Konsentrasi Hormon-hormon Gonadotrophin

Selama fase kebuntingan level LH dalam tubuh ternak rendah namun tetap disekresikan dalam jumlah kecil secara kontinyu. Sekresi LH ini berhubungan dengan kelangsungan corpus luteum di ovarium agar tetap dapat menghasilkan progesteron. Little et al., (1982) melaporkan bahwa frekuensi gelombang LH menurun dari 2,6/10 jam antara hari ke 50 dan 60 kebuntingan menjadi 1,2 gelombang/10 jam antara hari ke 250 dan 260 kebuntingan.

Level FSH dalam tubuh ternak yang bunting juga rendah sebagai akibat tingginya level progesteron yang memberikan feedback negative ke hypofisa sehingga produksi dan sekresi FSH rendah. Hal ini kemungkinan sebagai jawaban pada sebagian besar ternak yang bunting, fase perkembangan folikel tidak dapat mencapai ovulasi.

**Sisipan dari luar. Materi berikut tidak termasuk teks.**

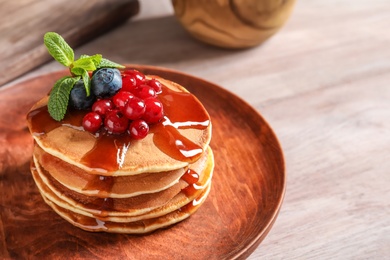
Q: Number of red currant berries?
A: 11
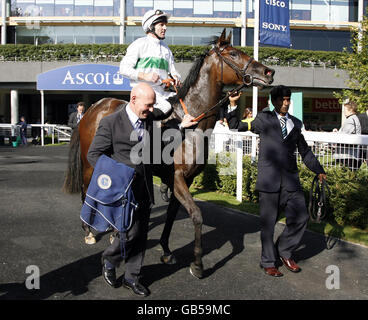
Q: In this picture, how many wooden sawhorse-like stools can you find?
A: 0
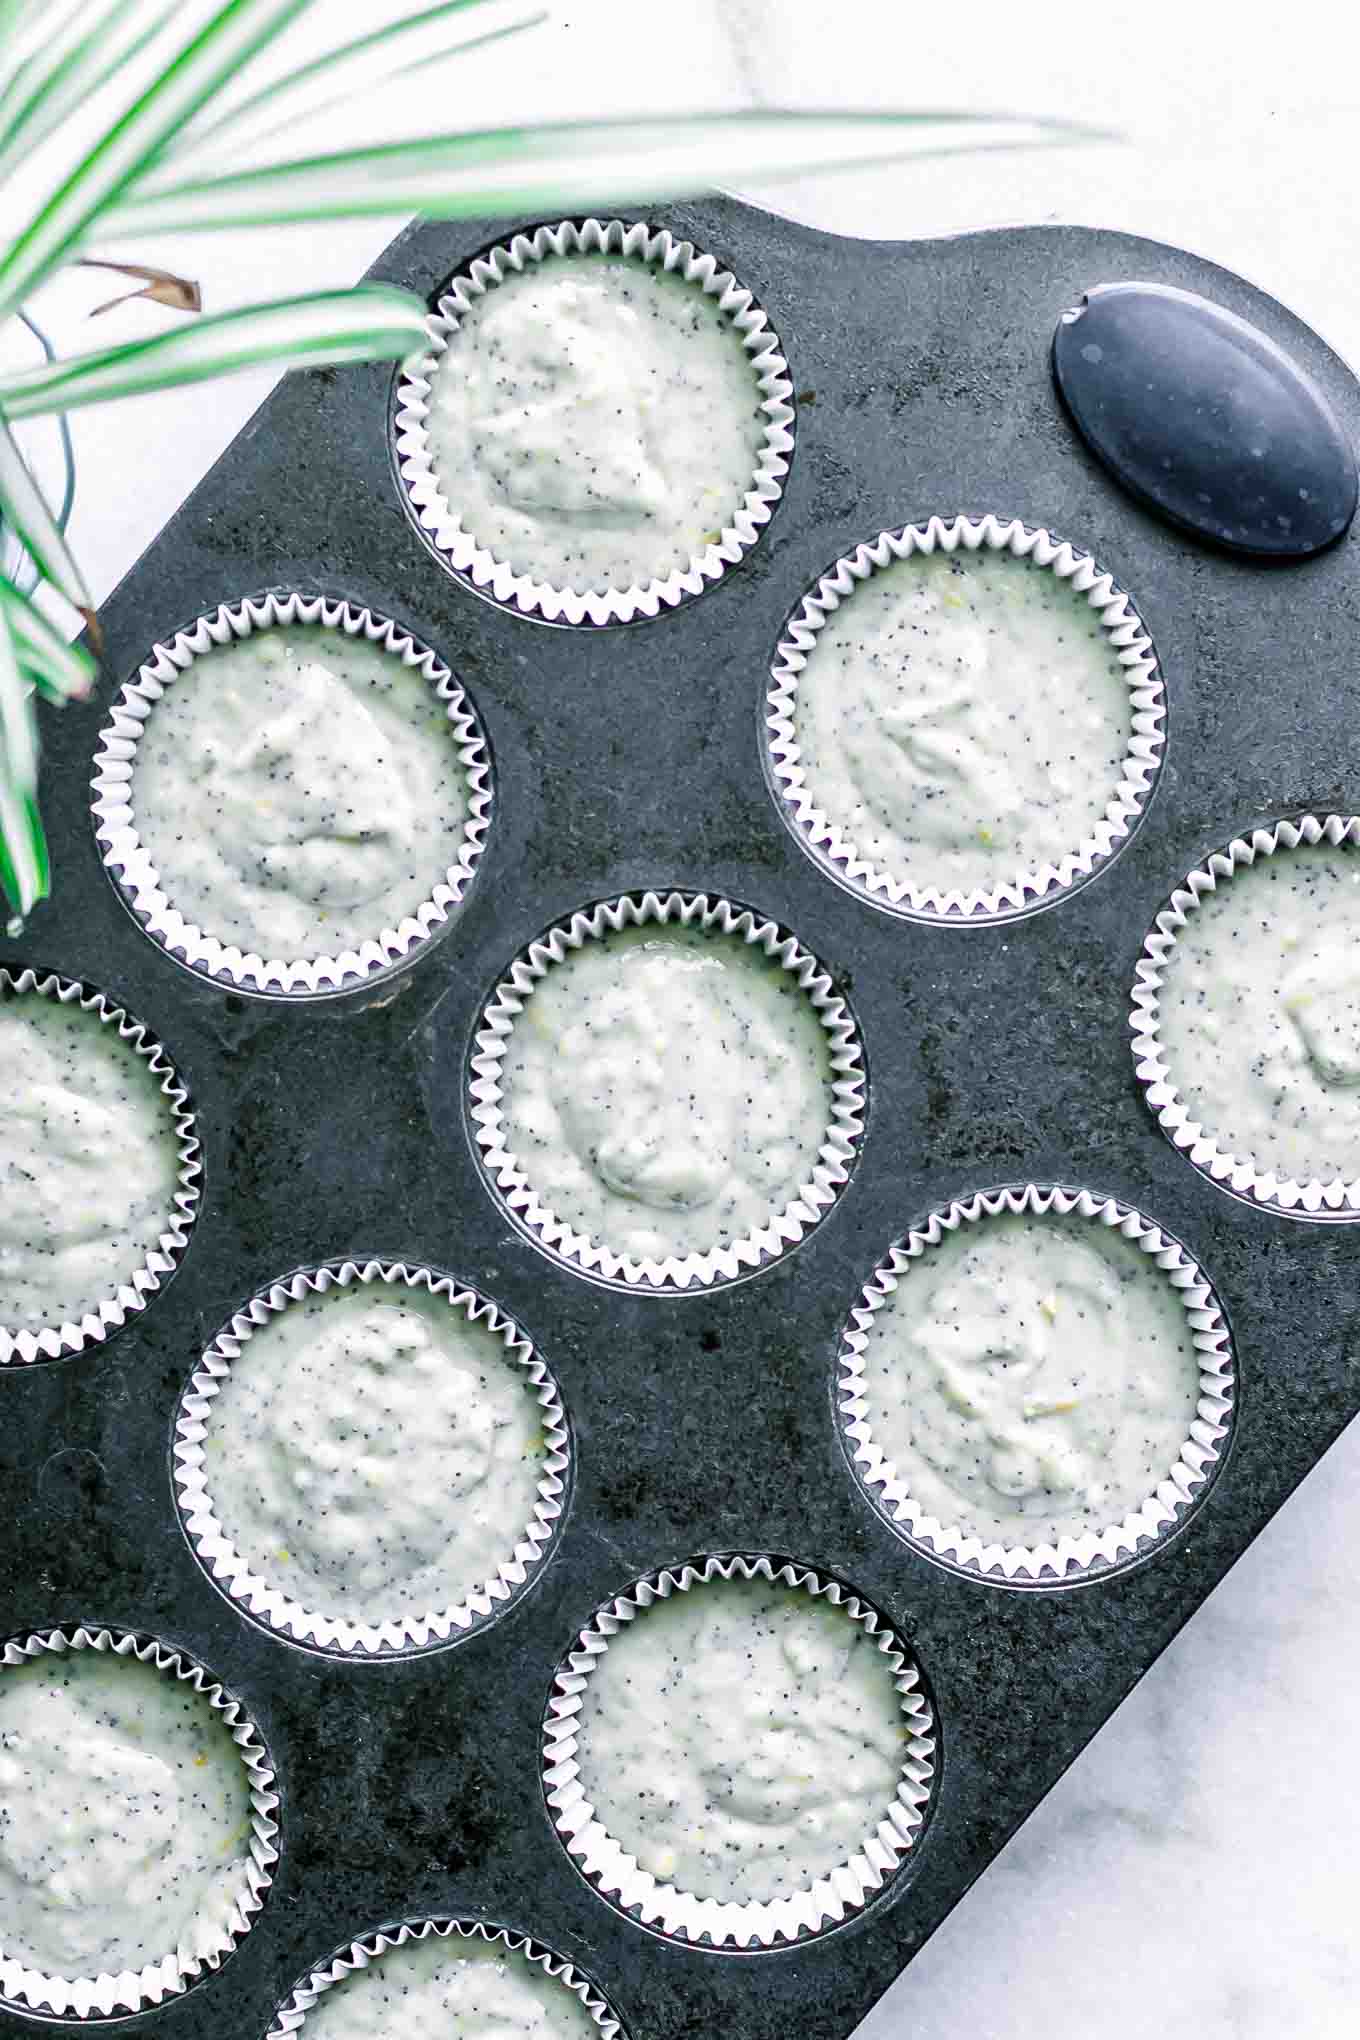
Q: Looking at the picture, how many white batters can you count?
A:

Disamping itu, selama fase kebuntingan plasenta juga menghasilkan hormon protein yang dikenal sebagai plasenta laktogen yang juga memiliki krakteristik gonadotrophin.

References:

  1. Ball, P.J.H., and Peters, A.R. 2004. Reproduction in Cattle. Blackwell Publishing, Oxford, UK.
  2. Bulman, D.C. & Lamming, G.E. (1978) Journal of Reproduction and Fertility, 54, 447.
  3. Hansel, W. (1981) Journal of Reproduction and Fertility (Suppl. 30), 231.
  4. Little, D.E., Rahe, C.H., Fleeger, J.L. & Harms, P.G. (1982) Journal of Reproduction and Fertility, 66, 687.
  5. Mann, G.E. & Lamming, G.E. (1999) Reproduction in Domestic Animals, 34, 269–274.
  6. Starbuck, G.R., Darwash, A.O., Mann, G.E. & Lamming, G.E. (2001) British Society of Animal Science Occasional Publication, 26, 447–450.